[Start of Attachment]

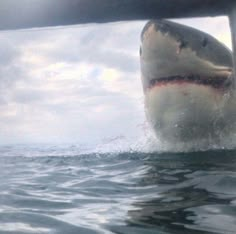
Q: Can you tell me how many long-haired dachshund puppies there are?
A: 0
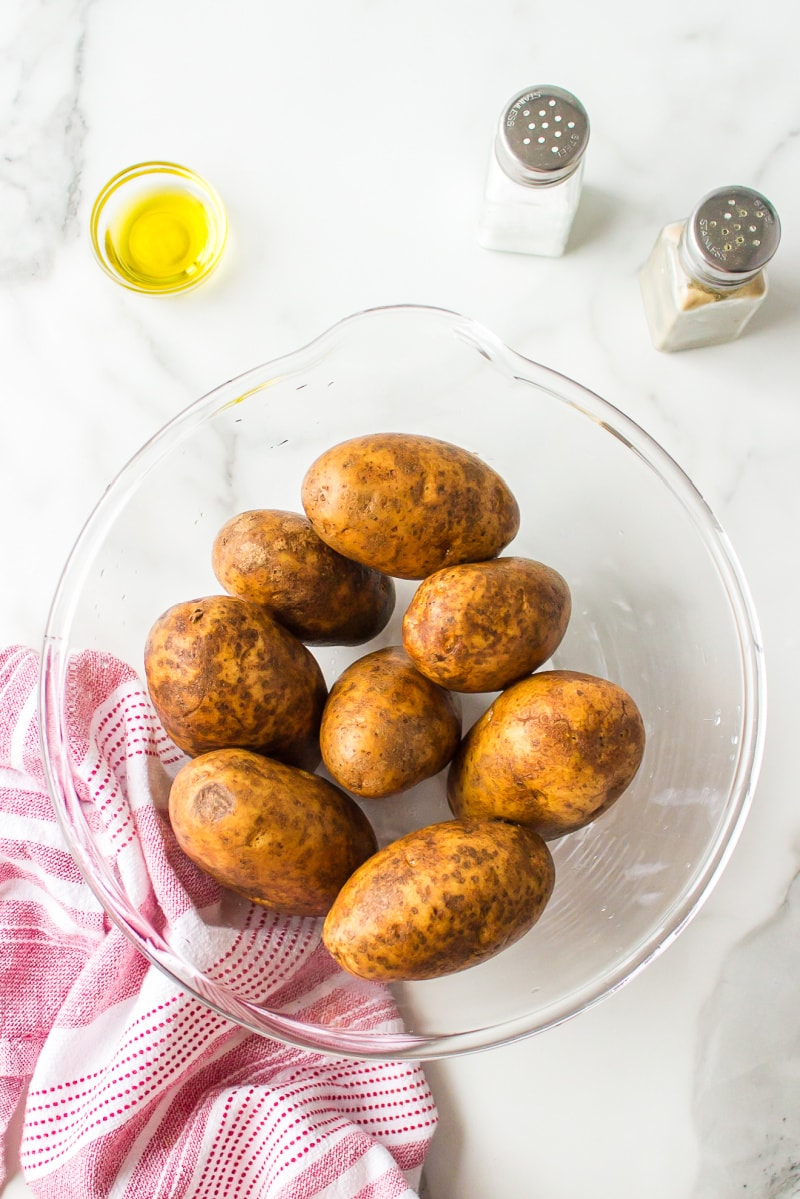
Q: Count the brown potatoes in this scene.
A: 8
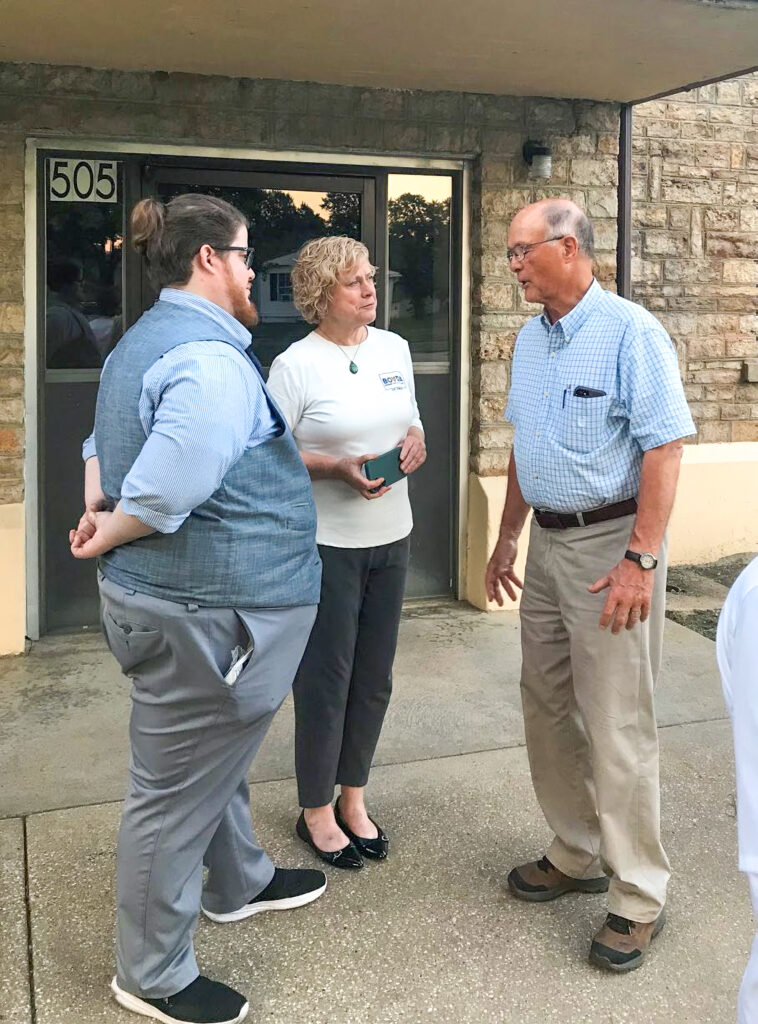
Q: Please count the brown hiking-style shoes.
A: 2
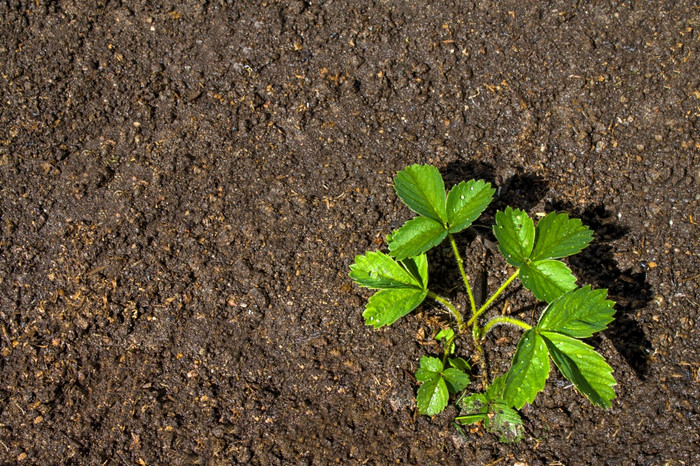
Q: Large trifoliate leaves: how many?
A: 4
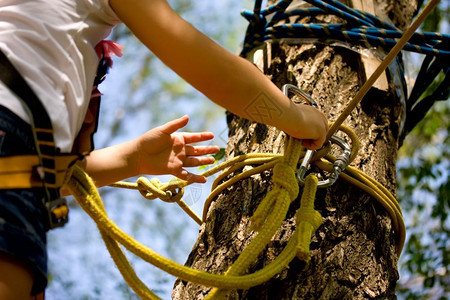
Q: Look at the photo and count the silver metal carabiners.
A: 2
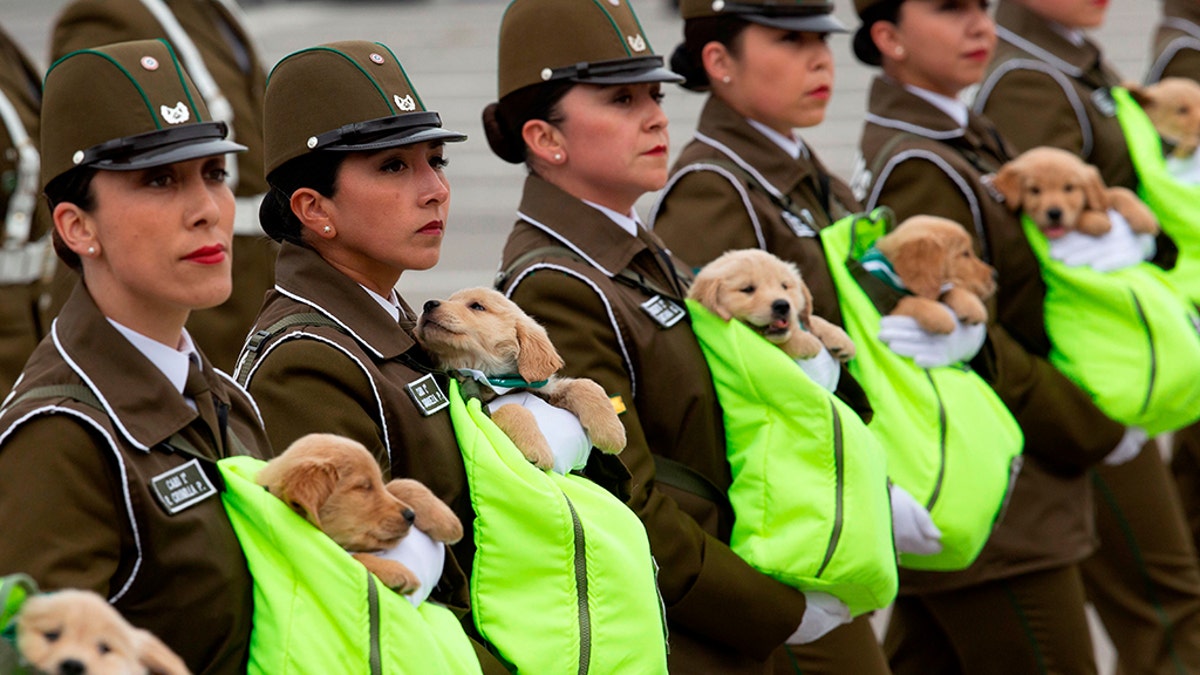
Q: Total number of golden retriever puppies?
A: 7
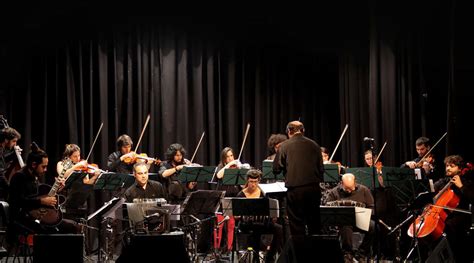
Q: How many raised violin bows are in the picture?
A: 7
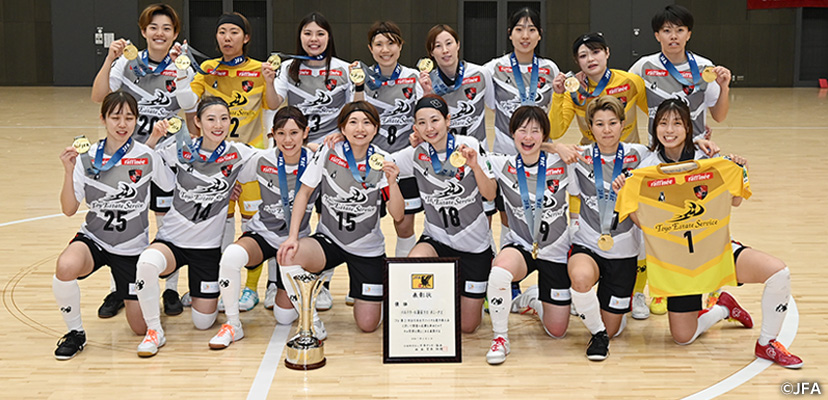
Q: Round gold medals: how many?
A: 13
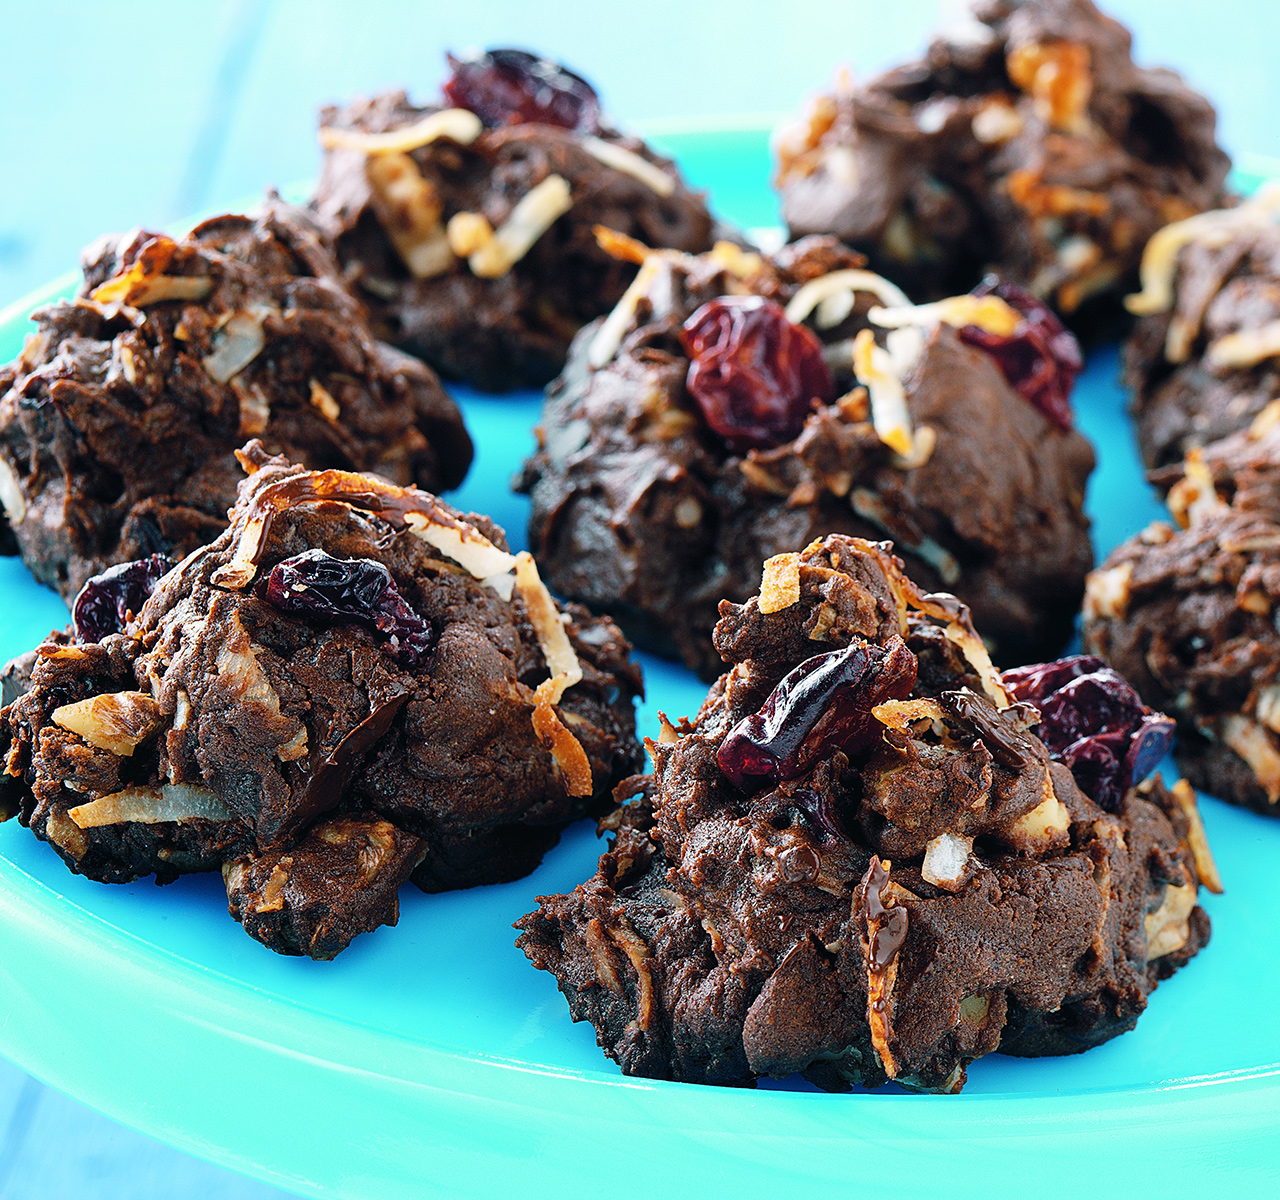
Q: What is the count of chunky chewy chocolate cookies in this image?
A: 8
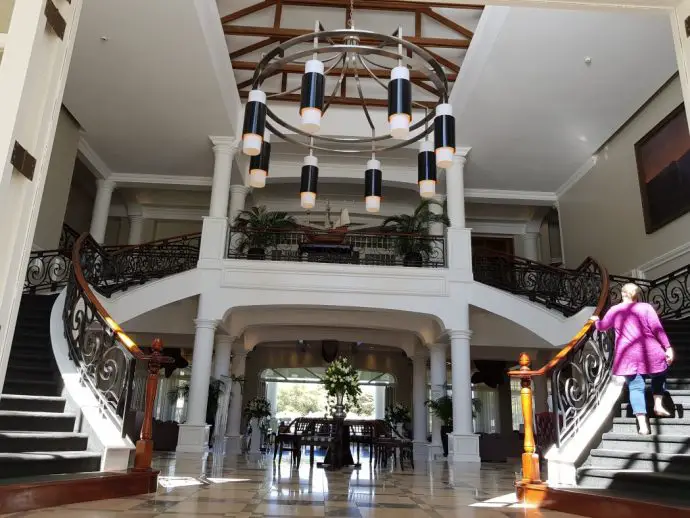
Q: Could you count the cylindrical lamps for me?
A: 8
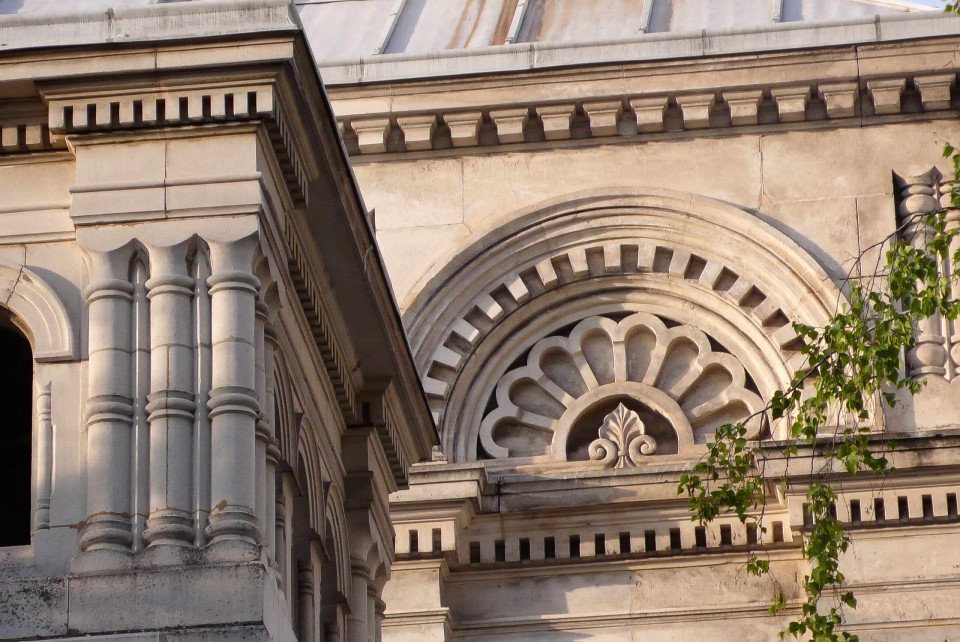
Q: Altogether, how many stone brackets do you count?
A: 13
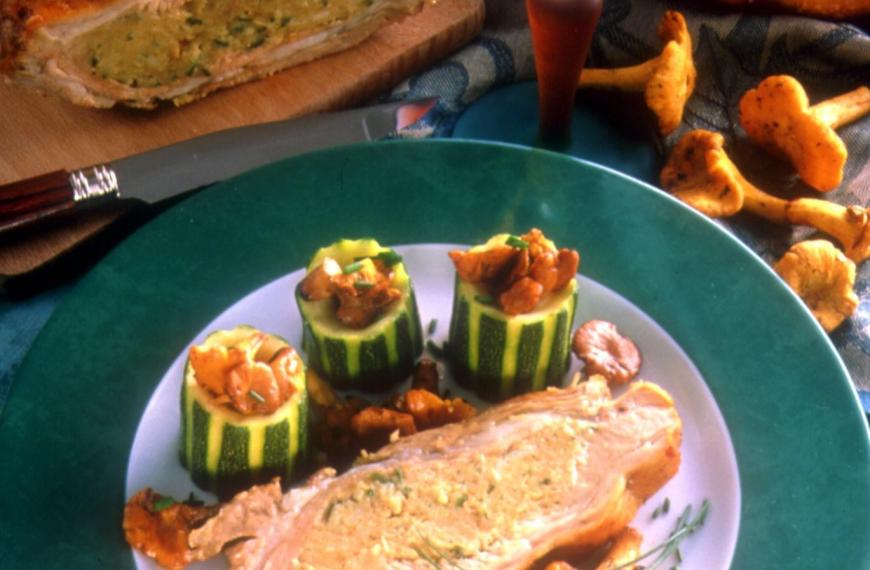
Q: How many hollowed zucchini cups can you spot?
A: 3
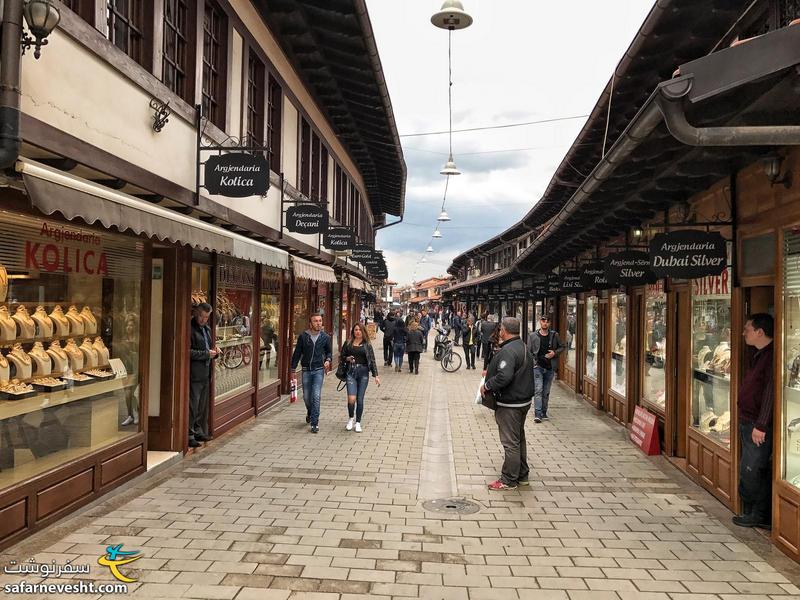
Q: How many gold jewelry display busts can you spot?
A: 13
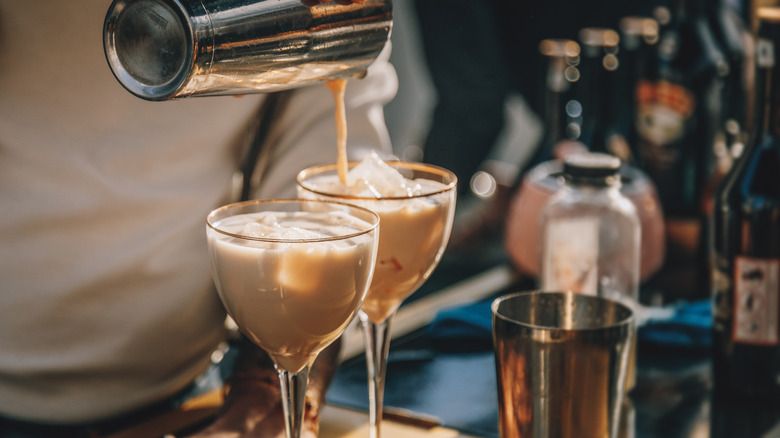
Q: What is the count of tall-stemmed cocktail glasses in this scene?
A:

[End of Attachment]

=== TASK OBJECTIVE ===
The records above should be repeated exactly, with no pictures in the copy.

=== RESPONSE AREA ===
Q: Can you tell me how many long-haired dachshund puppies there are?
A: 0
Q: Count the brown potatoes in this scene.
A: 8
Q: Please count the brown hiking-style shoes.
A: 2
Q: Large trifoliate leaves: how many?
A: 4
Q: Look at the photo and count the silver metal carabiners.
A: 2
Q: Total number of golden retriever puppies?
A: 7
Q: How many raised violin bows are in the picture?
A: 7
Q: Round gold medals: how many?
A: 13
Q: What is the count of chunky chewy chocolate cookies in this image?
A: 8
Q: Could you count the cylindrical lamps for me?
A: 8
Q: Altogether, how many stone brackets do you count?
A: 13
Q: How many hollowed zucchini cups can you spot?
A: 3
Q: How many gold jewelry display busts can you spot?
A: 13
Q: What is the count of tall-stemmed cocktail glasses in this scene?
A:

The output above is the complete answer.